Fig. 4 shows how the agreement between attribution methods changes when increasing amounts of noise (0–50%) are added to the toxicity labels. For each method pair, the mean cosine distance between their toxicity explanations is shown together with standard deviation bars. Smaller distances indicate higher similarity. Method pairs involving GradientSHAP, Integrated Gradients, and DeepLIFT remain highly consistent across all noise levels, while pairs that include Grad-CAM or Occlusion show substantially higher distances and increasingly divergent explanations as label noise rises. The dashed line indicates the model's ROC–AUC, which decreases with increasing noise, reflecting the expected decline in predictive performance. The apparent increase observed at low noise levels falls within the corresponding confidence intervals obtained via bootstrap resampling and does not represent a statistically significant improvement. In addition to the increase in the mean cosine distances, the standard deviations also grow with higher corruption levels, indicating that disagreement between attribution methods becomes not only stronger but also more variable across molecules. The overall trend is not strictly linear: several method pairs show local decreases or plateaus at intermediate noise levels. Such non-monotonic behavior can occur because moderate noise does not uniformly degrade the learned decision boundary. At certain noise levels, the model may still rely on partially stable patterns or may shift toward a simpler decision rule, temporarily reducing variability in the explanations. Only at higher noise levels does the combination of weaker predictive performance and less informative feature attributions lead to consistently larger cosine distances and increased standard deviation.
 |
| | Fig. 4 Cosine distance comparisons for all XAI method pairs at different input noise levels. | |
To examine how reduced model accuracy affects the resulting explanations, the same molecule used in the high-accuracy (ROC–AUC 0.85) setting was analyzed with XAI methods after degrading performance to a ROC–AUC of 0.66 (Fig. 5). The core attribution pattern remains detectable across methods, indicating that the model still captures some aspects of the underlying structure despite the added label noise. However, the attributions are noticeably less confident, with both positive and negative contribution values being substantially lower in magnitude.
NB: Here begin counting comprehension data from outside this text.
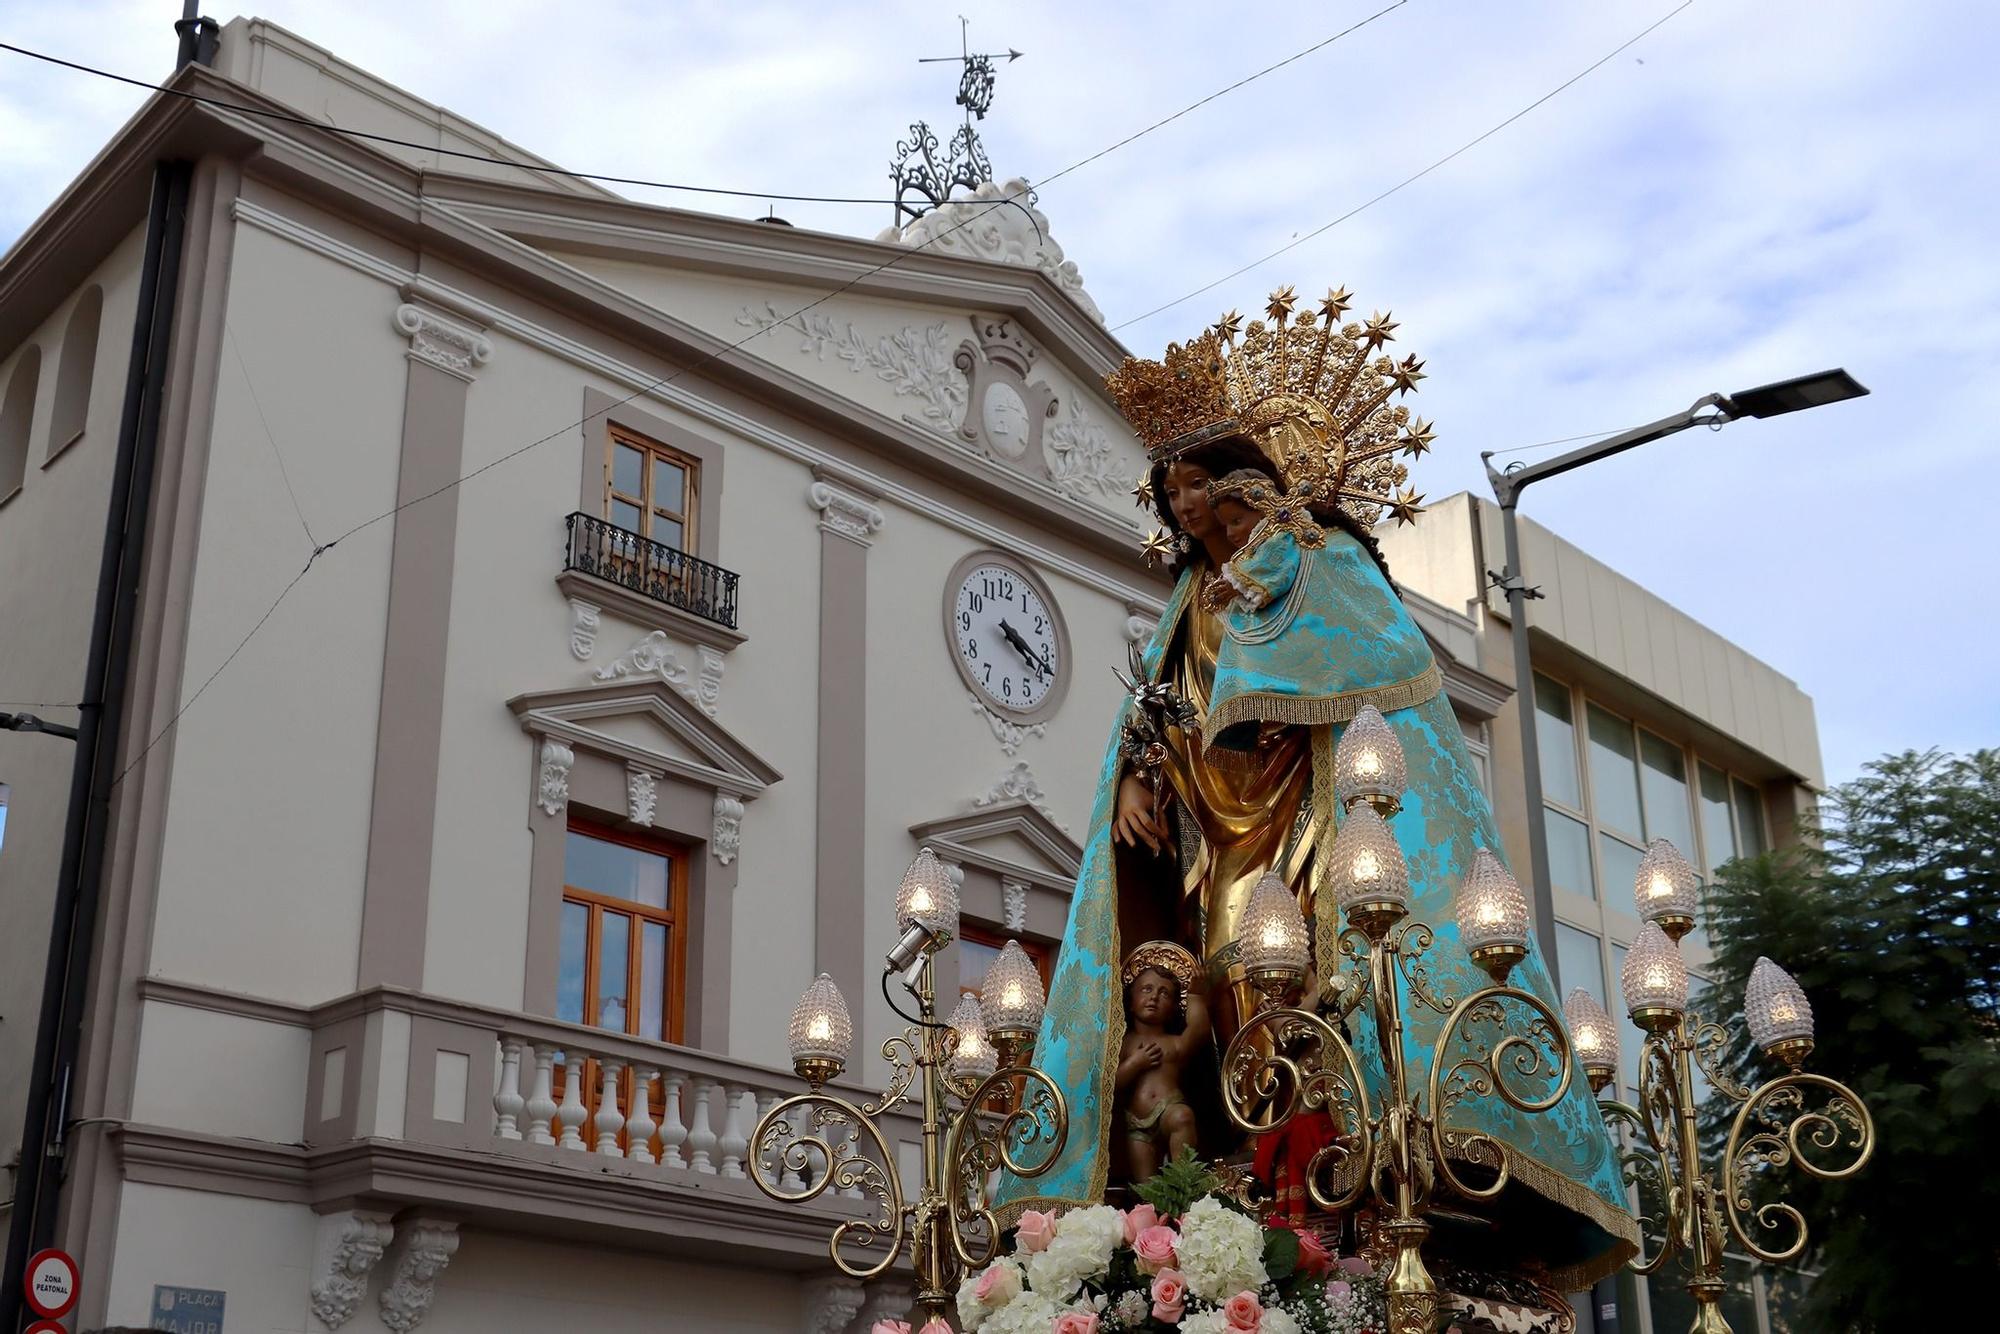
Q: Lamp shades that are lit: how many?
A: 12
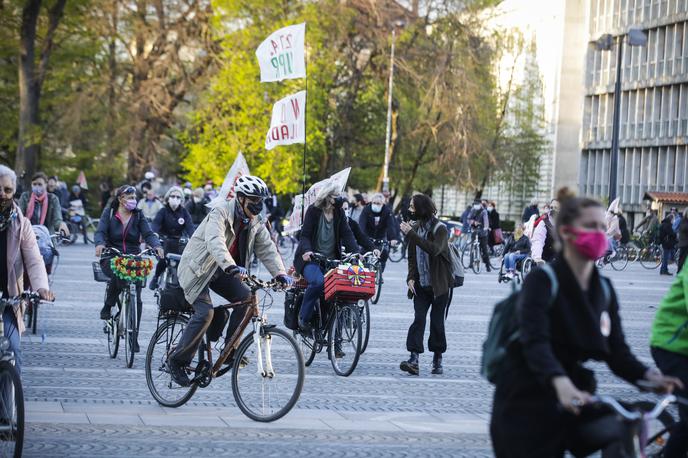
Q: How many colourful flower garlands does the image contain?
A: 1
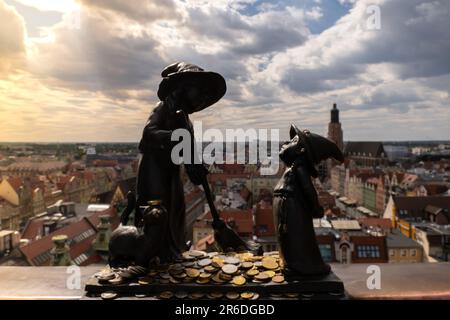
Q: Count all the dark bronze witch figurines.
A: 2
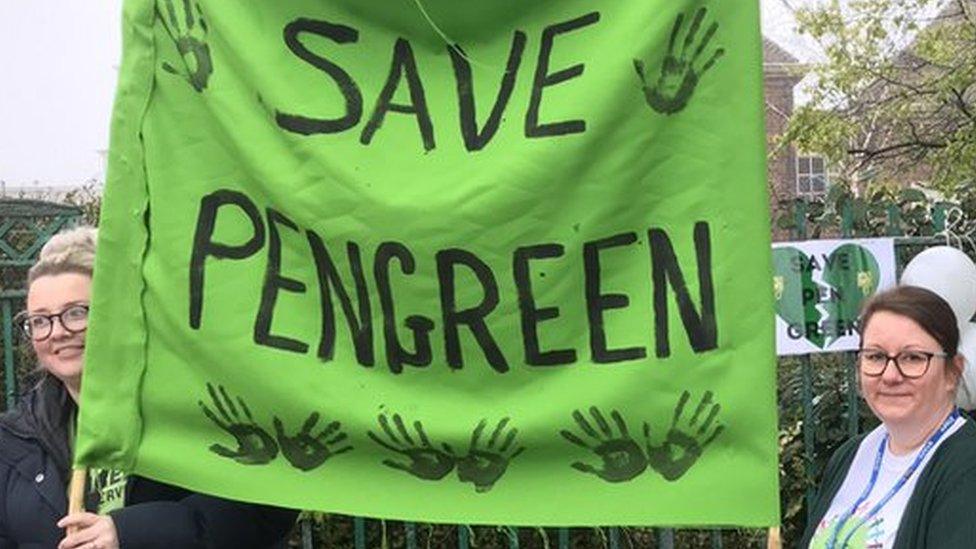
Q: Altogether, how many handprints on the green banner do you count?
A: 8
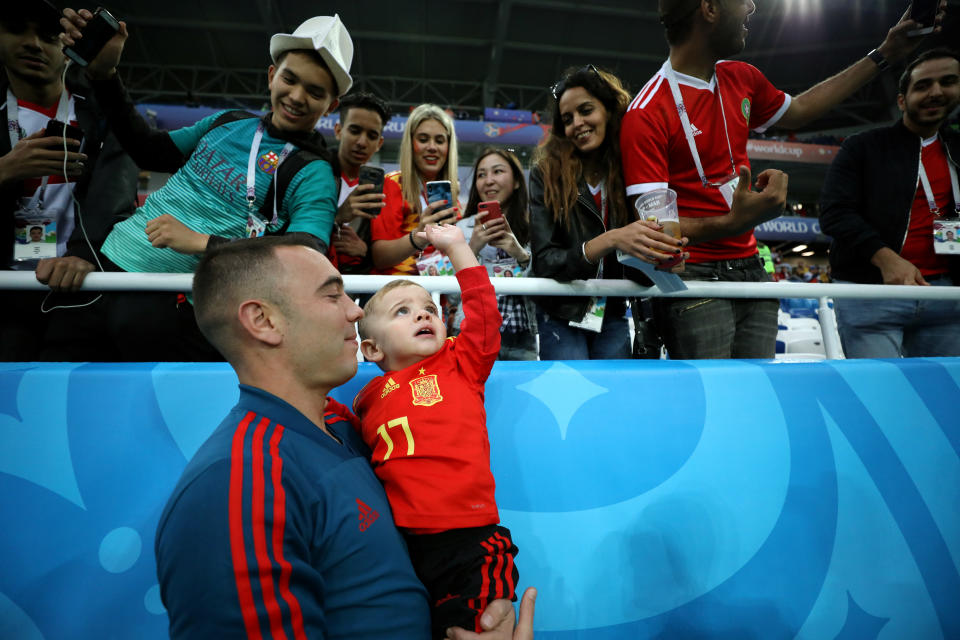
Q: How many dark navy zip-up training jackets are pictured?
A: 1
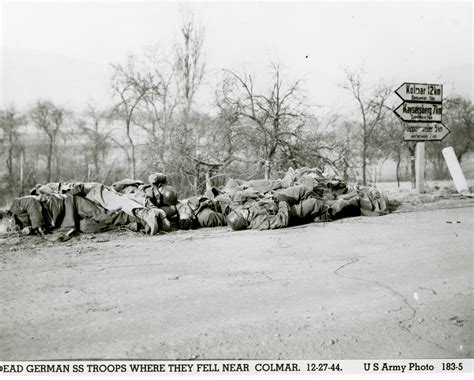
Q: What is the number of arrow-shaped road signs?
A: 3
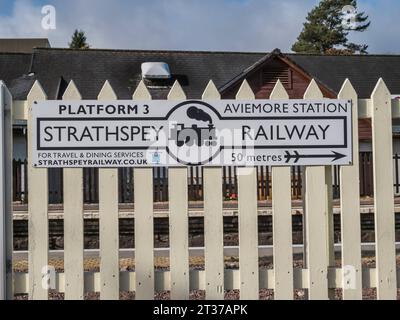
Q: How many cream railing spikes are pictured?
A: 11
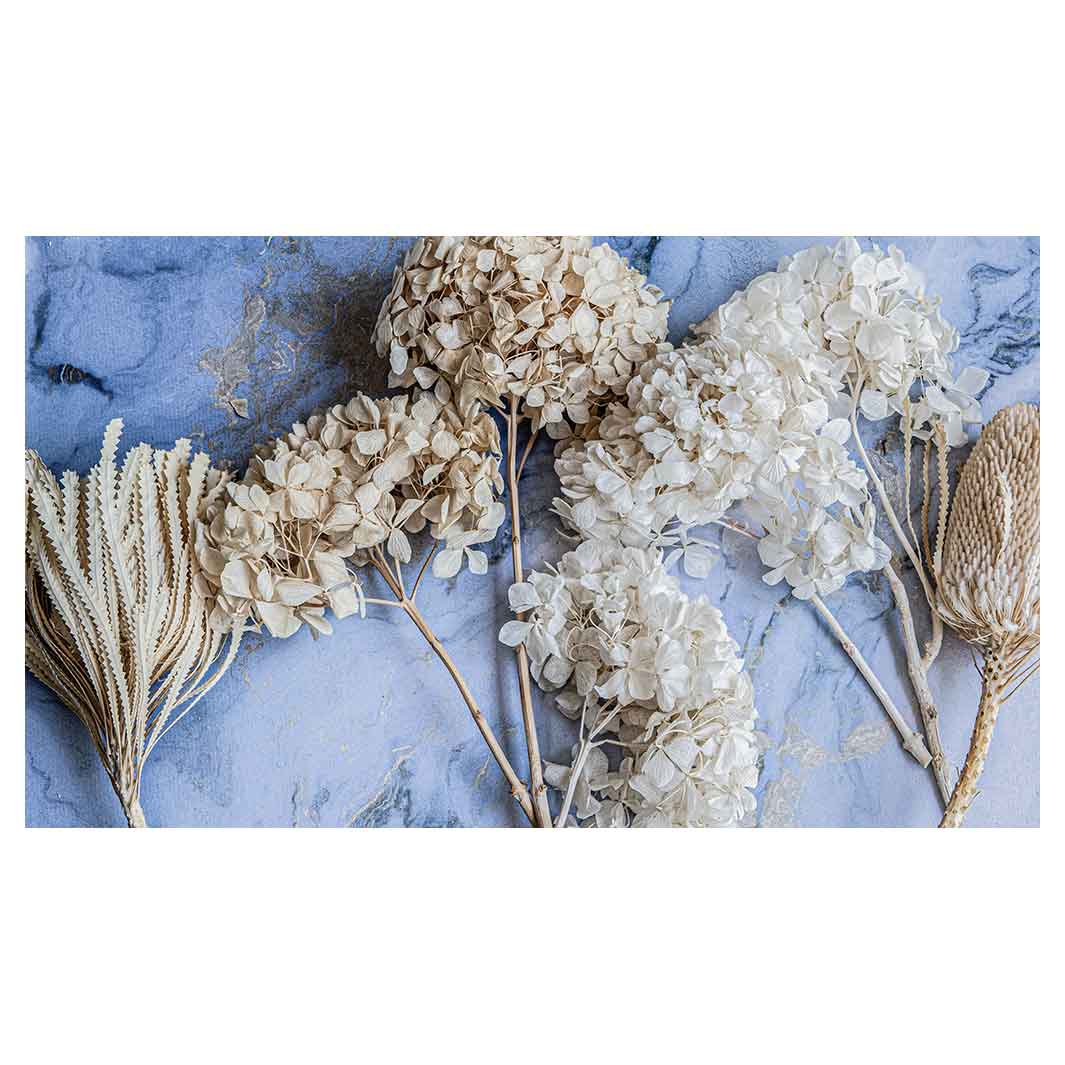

In addition, a larger number of tokens are highlighted as important, particularly in the case of Grad-CAM, suggesting that the model distributes relevance more diffusely when its predictions are less reliable. Taken together, these findings suggest the existence of a performance-dependent threshold below which XAI explanations lose reliability and increasingly capture noise rather than meaningful signal.
 |
| | Fig. 5 Comparison of atom-level attribution maps for the epoxide toxicophore using five explainability methods: integrated gradients (IG), SHAP, DeepLIFT, Occlusion, and Grad-CAM (ROC–AUC = 0.66). In this example, all methods still identify the epoxide ring, but attributions are weaker and extend to an additional carbon not part of the toxicophore, with Grad-CAM showing reduced ability to distinguish the most relevant tokens. The color scale encodes relative importance, with magenta indicating low-importance tokens and green indicating high-importance tokens; attribution values were normalized to [−1, 1], such that colors reflect relative magnitude rather than the direction of contribution. | |
Discussion
Impact of molecular representation on explainable AI
In this work, molecular structures are represented using SMILES strings, rather than alternative representations such as ECFPs or image-based encodings. This is important because XAI methods can behave differently depending on the type of molecular representation used. A major limitation of Extended Connectivity Fingerprints (ECFPs)46 lies in bit collisions, which occur when multiple distinct molecular substructures are mapped to the same bit during the fingerprint generation process. This becomes particularly problematic in the context of XAI, where attribution methods identify the contribution of individual bits to model predictions. When a specific bit is considered important, it is often unclear which exact molecular fragment it represents, as several may share the same bit due to collisions.47 There are ways to reduce bit collisions or retain RDKit's bitInfo to trace atom environments, but they are not straightforward.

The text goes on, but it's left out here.